We're looking at 5 Watts in a BGA!

jmg · 2014-04-05 16:00

cgracey wrote: »

We have a huge need for MORE power pins, no matter what we do next.

By reducing the Prop2 to 64 I/O's, we could get there in a 14x14mm, 100-pin Exposed-Pad TQFP. This package has a Tja of 20 and a huge 10.3 x 10.3mm die pad that would accommodate down-bonds for all the GND connections, freeing up pins for all the VDD connections that we need. This would work perfectly:

http://www.amkor.com/go/packaging/all-packages/exposedpad-lqfp-/-tqfp/exposedpad-lqfp-/-tqfp

With 28 fewer I/O's the C port could become another D port with internal connections between cogs. This would leave about 20 pins after an SDRAM hookup.
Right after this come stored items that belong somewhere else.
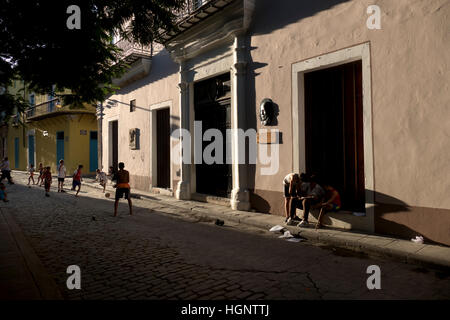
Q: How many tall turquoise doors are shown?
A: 4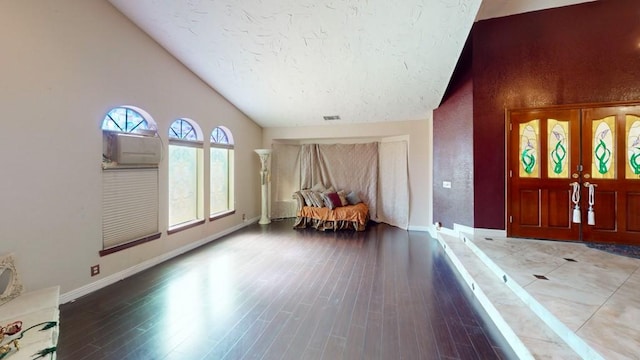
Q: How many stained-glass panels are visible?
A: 4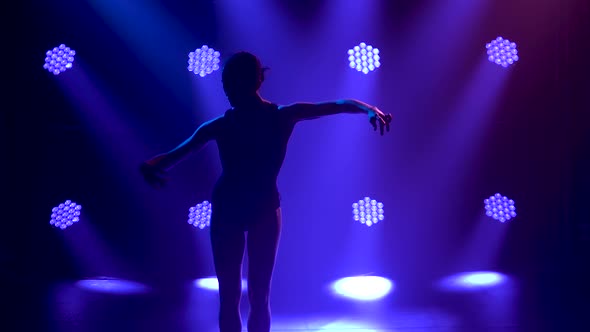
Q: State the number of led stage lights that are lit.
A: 8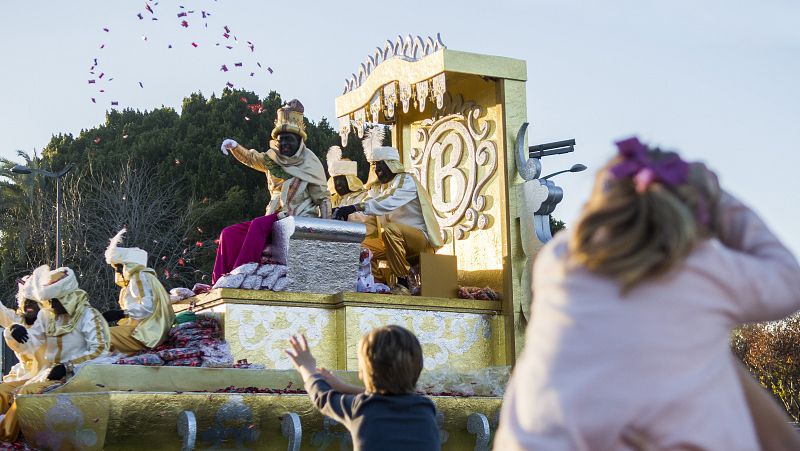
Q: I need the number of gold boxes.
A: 1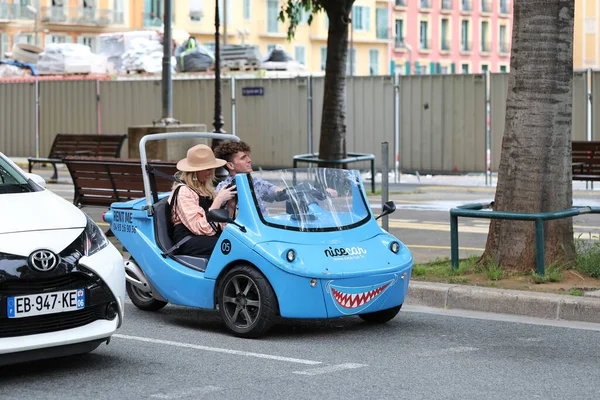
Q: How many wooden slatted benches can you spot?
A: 3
Whatever chip we make next, this package is the way to go. It lets our die be whatever size it needs to be and lets us make all our GND connections directly to the exposed pad on the bottom.

Attachment not found.

Yes, I agree Thermal Pad size is king here.

Note that the 14x14 with 10.3mm Thermal, probably does come in 128 pins (or could do with minimal tooling)
The images suggest two frames tooling, so it may be as simple as a PAD-frame and lead frame.
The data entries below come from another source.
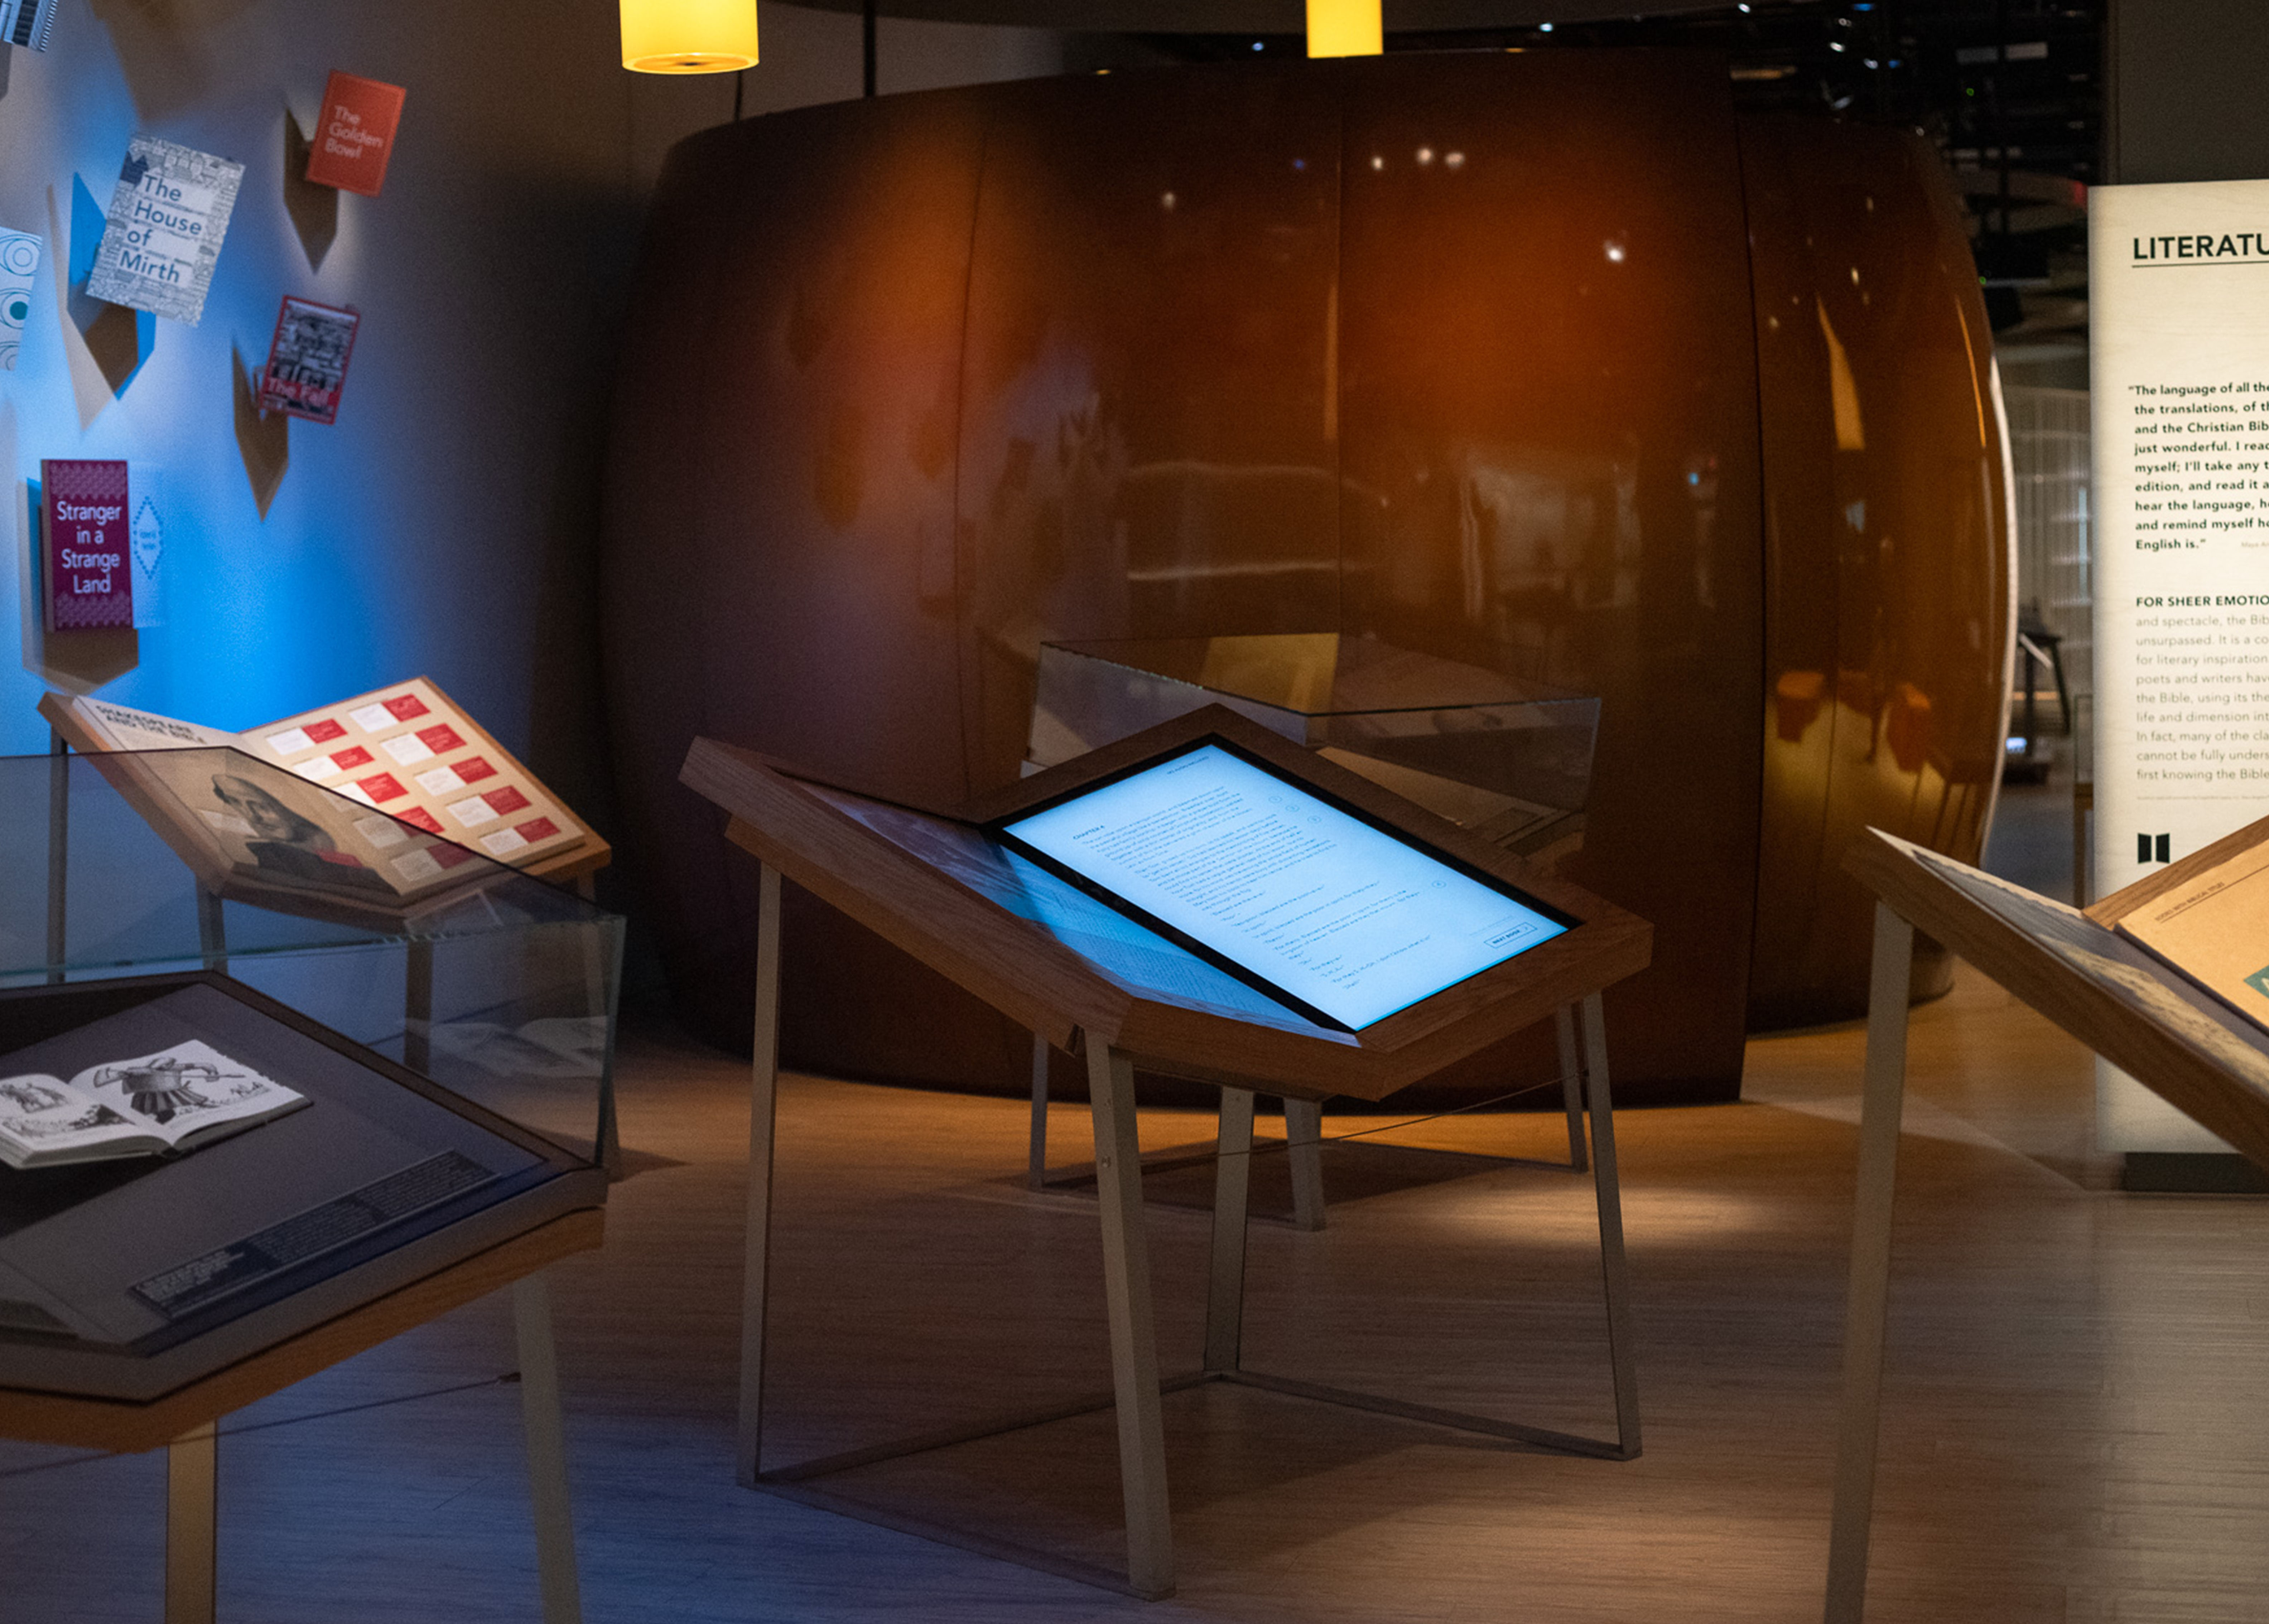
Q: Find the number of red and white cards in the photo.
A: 10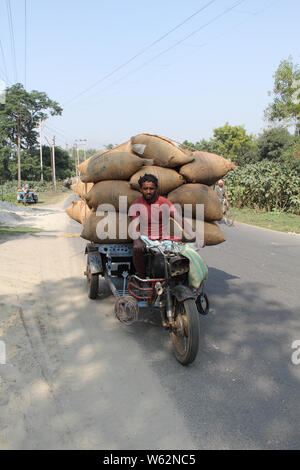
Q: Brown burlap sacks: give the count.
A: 11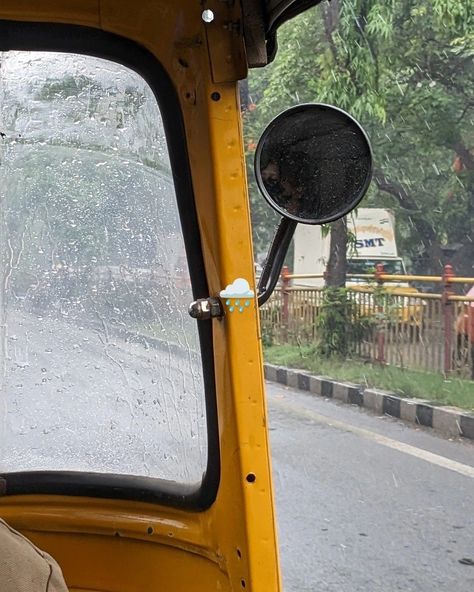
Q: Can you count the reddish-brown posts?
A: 3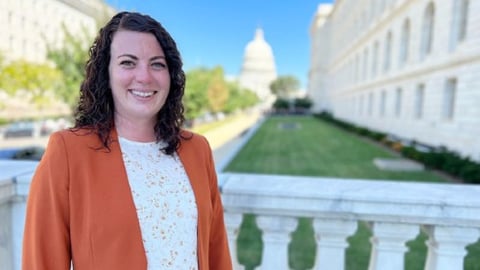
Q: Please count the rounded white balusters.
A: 5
Amkor also mention a 16 x 16 mm 144 pin package, (0.4mm?) but do not show their thermal pad choices on that one.

That sits nicely between 14x14 and 14x20 or 20x20 and allows a larger copper-spreader under the device, before the thermal vias.

KeithE · 2014-04-05 16:00

cgracey wrote: »

There will also be an increase of area due to BIST

So they going to put in both logic and memory BIST for you? This sounds like good news to me. It should save you a lot of time developing ATE tests and fault grading functional vectors. It's also good for customer engagements.

rjo__ · 2014-04-05 16:01

Chip,

I find it fascinating, that when you ask if people want a faster P1 with more memory, they say yesI do too, so that is no surprise,
Would I be disappointed if the P2 stayed in FPGA form for a while not at all. It might take me five years to figure out:)

But when given a choice between a P2 that is roughly twice the speed with more memory, using half the power another P2. the basic answer is
we want 8 Cogs, so that we can turn 4 of them off.
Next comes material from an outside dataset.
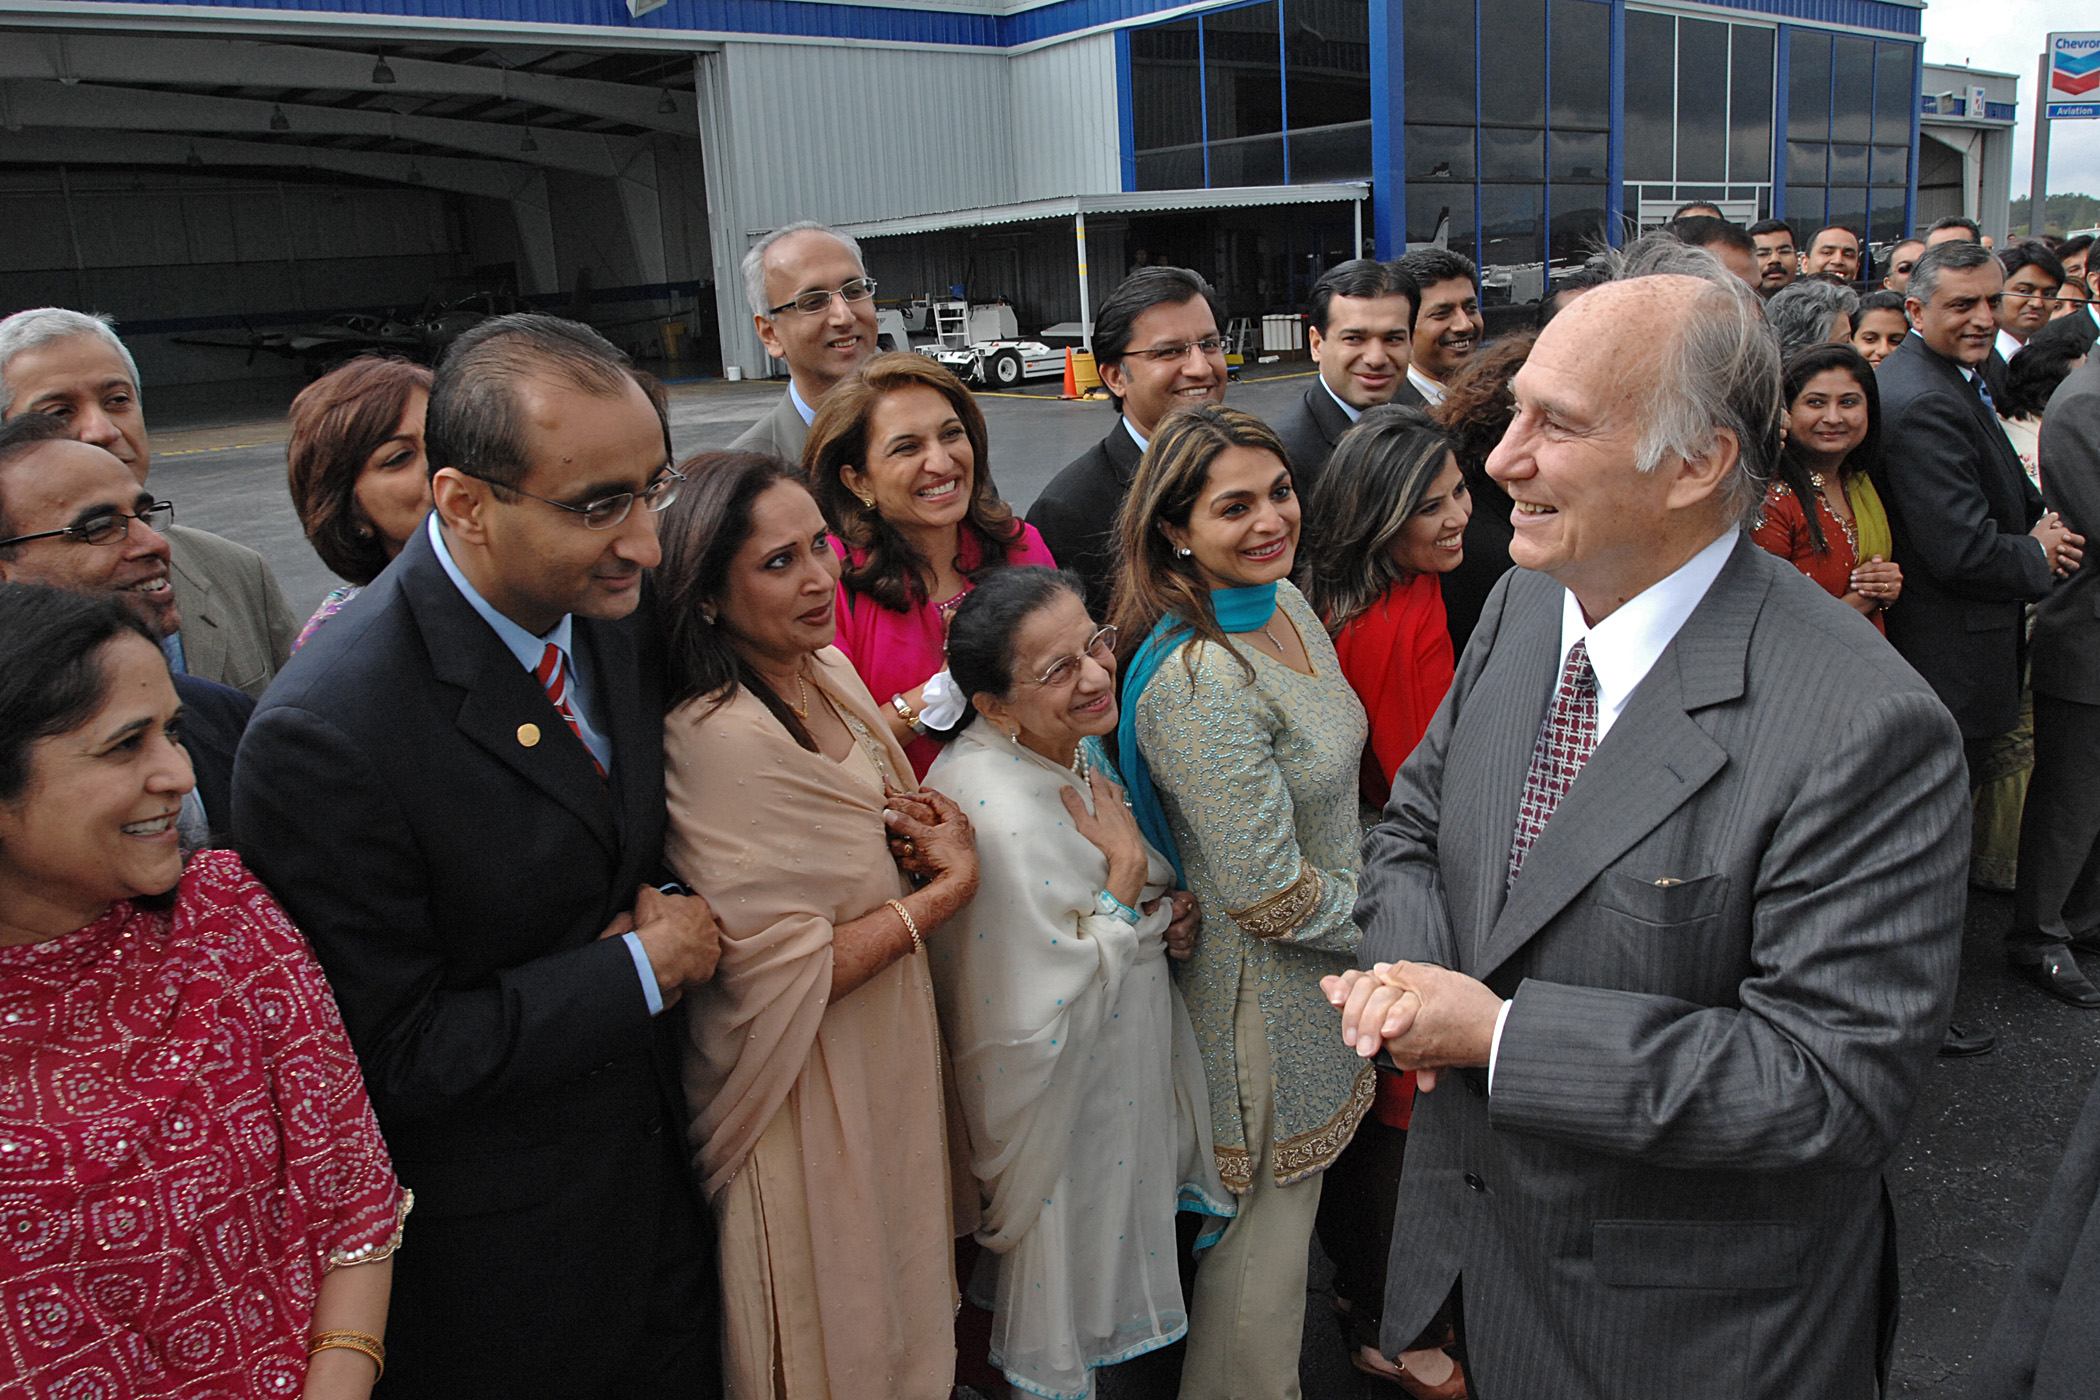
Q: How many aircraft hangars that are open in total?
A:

I understand that this is a huge mischaracterization of anything that anyone has saidand it isn't directed at anyone, that is just how it strikes me:)

I love the conversation. Thank you for inviting us in.

Rich

RossH · 2014-04-05 16:06

cgracey wrote: »

Argh! Just when I make up my mind!

We could yet go either way. I feel like the package issue is resolved, though.

Added: As Prop1-types go, I'd rather do 16 than 32 cogs, too.

This is only my interpretation. but I think one thing the consensus thread is telling Parallax is that there are still a lot of people with a lot of interest in the current P1 architecture, who could just use a bit more "oomph". The P2 is too far removed (both in a technical sense and in its likely timing) to fill the gap between the original P1 and their current needs. That's not to say the P1 doesn't have a life ahead of it yet, just that the niche for which it is an appropriate solution is getting smaller, and may disappear altogether before a workable P2 finally arrives.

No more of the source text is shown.